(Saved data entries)
________________________________________
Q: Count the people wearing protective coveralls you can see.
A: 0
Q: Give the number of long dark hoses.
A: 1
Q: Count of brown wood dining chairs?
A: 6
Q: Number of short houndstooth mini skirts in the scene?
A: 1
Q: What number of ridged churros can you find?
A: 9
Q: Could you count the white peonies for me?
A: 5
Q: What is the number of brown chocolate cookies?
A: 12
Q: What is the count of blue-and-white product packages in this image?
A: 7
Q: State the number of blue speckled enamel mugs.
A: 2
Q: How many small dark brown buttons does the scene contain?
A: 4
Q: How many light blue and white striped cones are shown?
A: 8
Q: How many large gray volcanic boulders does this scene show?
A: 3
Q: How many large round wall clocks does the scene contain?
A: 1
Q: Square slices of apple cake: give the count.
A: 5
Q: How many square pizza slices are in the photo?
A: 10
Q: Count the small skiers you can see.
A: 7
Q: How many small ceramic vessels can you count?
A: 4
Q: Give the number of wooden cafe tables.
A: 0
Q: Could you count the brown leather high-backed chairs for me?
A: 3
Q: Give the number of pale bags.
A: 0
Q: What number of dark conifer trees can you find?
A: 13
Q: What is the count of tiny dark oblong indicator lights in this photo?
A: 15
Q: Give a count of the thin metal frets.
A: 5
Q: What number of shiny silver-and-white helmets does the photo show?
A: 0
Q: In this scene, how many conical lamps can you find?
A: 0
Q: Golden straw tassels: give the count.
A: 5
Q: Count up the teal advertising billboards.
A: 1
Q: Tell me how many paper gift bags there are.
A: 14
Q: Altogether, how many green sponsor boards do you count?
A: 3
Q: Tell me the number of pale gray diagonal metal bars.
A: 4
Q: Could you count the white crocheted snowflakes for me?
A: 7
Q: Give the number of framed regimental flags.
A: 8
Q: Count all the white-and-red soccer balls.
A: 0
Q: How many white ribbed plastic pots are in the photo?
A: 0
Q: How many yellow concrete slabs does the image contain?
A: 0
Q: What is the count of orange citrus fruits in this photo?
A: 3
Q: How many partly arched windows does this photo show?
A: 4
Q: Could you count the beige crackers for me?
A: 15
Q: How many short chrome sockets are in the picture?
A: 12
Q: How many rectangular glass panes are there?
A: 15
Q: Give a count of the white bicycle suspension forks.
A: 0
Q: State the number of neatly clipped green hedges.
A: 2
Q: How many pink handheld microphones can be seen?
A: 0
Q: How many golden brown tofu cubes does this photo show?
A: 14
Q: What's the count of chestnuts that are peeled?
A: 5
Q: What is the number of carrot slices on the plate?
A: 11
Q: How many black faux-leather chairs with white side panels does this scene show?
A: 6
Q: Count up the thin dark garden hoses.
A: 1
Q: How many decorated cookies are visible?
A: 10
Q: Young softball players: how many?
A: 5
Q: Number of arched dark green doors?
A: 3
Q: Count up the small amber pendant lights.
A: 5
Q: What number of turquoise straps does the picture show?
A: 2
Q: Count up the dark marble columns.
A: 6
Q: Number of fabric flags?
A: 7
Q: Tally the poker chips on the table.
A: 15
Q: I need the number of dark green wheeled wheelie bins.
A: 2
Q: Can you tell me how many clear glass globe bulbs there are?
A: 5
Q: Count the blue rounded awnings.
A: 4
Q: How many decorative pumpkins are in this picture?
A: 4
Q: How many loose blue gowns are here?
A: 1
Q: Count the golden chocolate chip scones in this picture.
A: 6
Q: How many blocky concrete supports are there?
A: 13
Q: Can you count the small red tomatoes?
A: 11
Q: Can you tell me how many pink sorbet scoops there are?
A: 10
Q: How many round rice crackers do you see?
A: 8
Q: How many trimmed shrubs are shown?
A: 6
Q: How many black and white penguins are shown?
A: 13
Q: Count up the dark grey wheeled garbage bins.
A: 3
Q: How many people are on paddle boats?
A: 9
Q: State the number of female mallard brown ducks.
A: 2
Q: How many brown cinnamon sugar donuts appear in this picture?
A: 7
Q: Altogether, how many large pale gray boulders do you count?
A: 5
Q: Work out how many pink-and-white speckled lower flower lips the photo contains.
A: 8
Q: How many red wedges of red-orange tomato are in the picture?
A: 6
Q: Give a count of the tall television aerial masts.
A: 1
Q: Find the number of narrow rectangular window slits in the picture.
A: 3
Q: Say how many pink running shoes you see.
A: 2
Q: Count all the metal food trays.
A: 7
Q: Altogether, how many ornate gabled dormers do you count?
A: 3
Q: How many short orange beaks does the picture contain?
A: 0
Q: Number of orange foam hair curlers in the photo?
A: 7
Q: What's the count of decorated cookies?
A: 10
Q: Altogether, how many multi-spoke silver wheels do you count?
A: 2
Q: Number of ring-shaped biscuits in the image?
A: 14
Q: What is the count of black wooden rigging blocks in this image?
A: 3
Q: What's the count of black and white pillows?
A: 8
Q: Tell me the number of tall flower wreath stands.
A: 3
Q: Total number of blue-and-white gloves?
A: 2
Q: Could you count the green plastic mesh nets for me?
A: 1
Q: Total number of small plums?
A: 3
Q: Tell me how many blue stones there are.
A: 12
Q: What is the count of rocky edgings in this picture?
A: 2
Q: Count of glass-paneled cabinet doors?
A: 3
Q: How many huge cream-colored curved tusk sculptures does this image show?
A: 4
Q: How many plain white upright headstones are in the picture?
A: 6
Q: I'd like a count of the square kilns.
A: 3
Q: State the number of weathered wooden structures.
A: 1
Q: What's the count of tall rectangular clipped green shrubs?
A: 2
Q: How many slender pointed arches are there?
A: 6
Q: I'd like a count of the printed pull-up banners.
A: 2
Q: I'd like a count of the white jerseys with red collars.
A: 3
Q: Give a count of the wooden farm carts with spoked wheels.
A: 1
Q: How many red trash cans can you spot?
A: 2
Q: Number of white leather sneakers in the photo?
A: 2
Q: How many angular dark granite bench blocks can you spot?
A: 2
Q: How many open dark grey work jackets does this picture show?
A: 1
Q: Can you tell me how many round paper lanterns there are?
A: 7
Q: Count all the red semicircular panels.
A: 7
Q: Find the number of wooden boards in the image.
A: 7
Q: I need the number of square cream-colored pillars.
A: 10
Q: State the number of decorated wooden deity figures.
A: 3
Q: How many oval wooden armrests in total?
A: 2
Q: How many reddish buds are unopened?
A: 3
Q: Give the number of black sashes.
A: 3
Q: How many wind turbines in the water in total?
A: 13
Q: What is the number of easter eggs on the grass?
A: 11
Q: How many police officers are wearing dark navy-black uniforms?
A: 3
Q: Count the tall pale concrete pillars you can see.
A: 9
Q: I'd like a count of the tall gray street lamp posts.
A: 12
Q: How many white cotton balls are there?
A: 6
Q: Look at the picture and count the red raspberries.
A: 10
________________________________________
#### What is needed
In the data above, find each line that has the word "chairs" and copy it out.

#### Result of this exercise
Q: Count of brown wood dining chairs?
Q: Could you count the brown leather high-backed chairs for me?
Q: How many black faux-leather chairs with white side panels does this scene show?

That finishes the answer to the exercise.